> [TASK REQUIREMENTS]
For each line in the data that includes "many", make a copy.
*** TASK INPUT ***
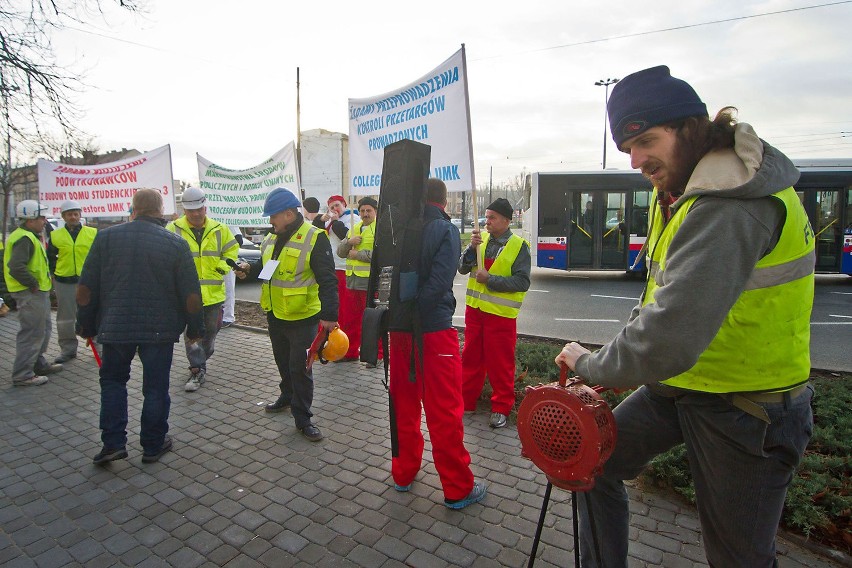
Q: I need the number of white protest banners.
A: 3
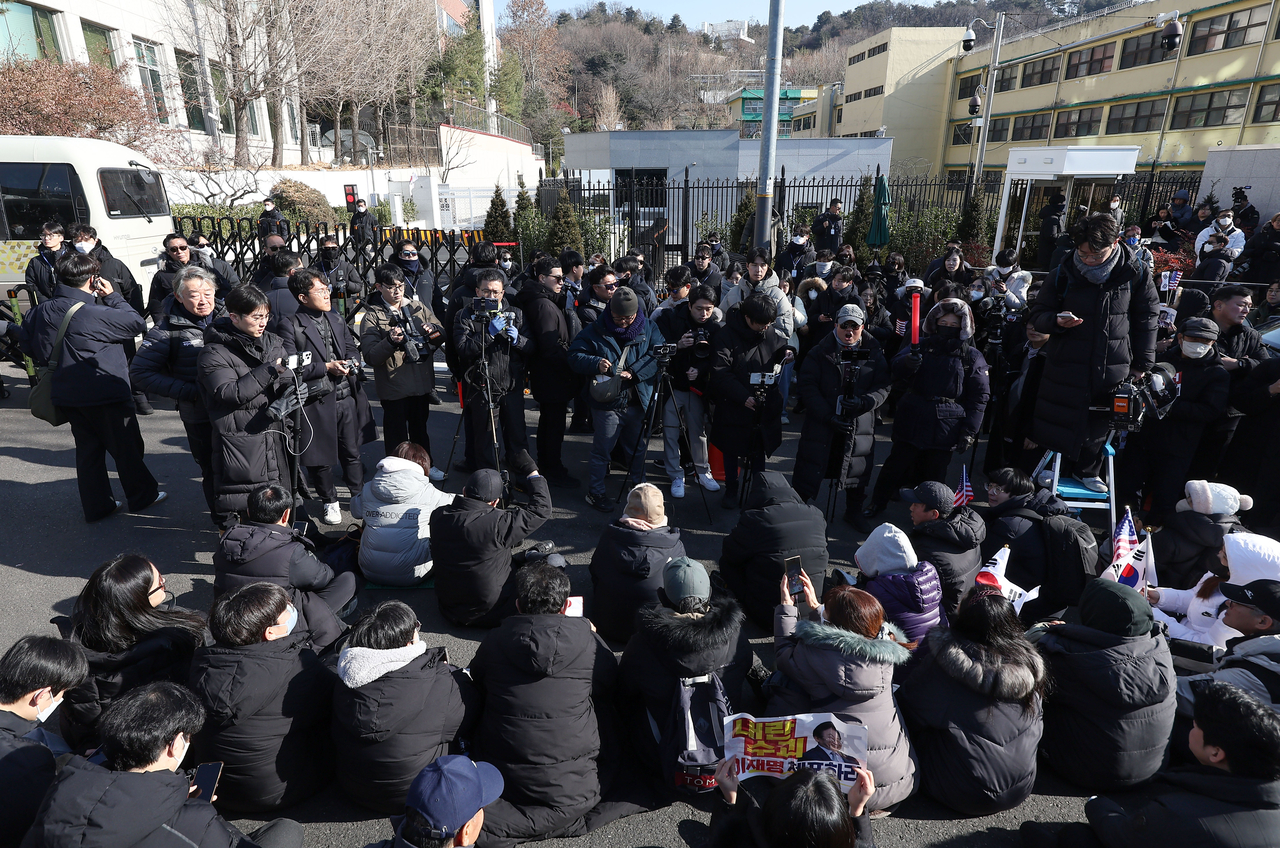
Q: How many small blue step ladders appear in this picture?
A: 1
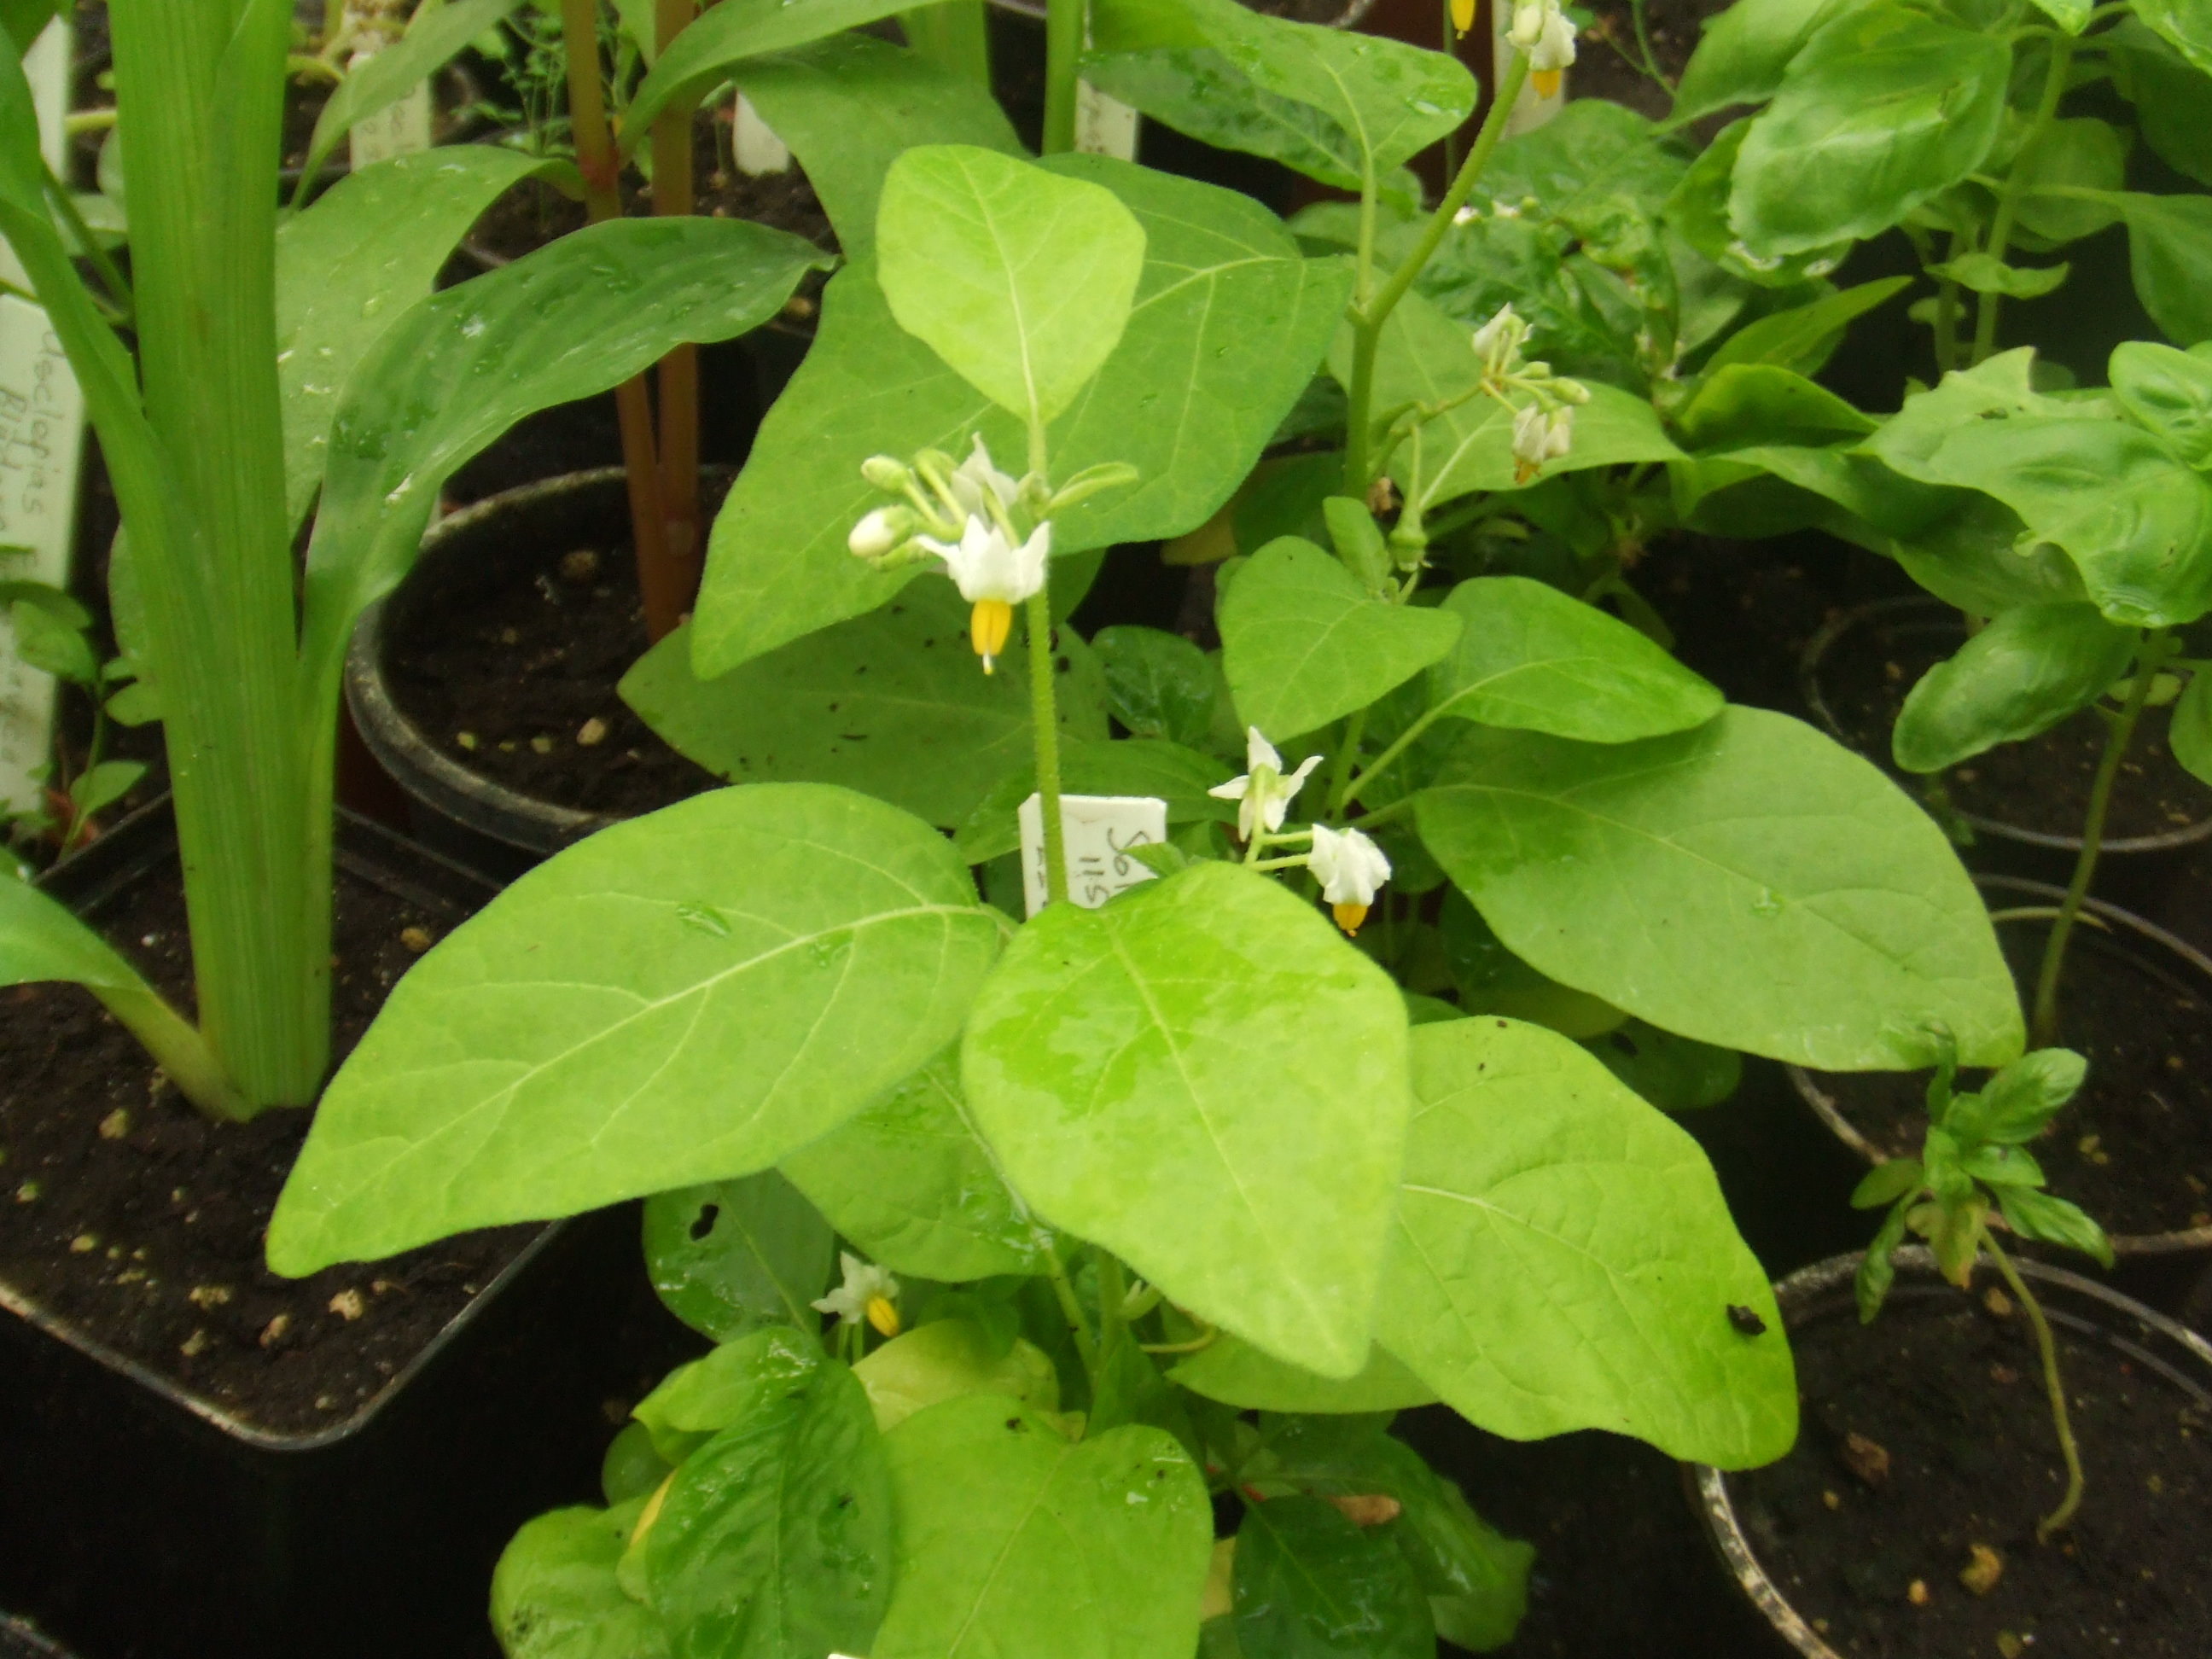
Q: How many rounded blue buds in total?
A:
*** End of TASK INPUT ***
> [SOLUTION]
Q: How many small blue step ladders appear in this picture?
Q: How many rounded blue buds in total?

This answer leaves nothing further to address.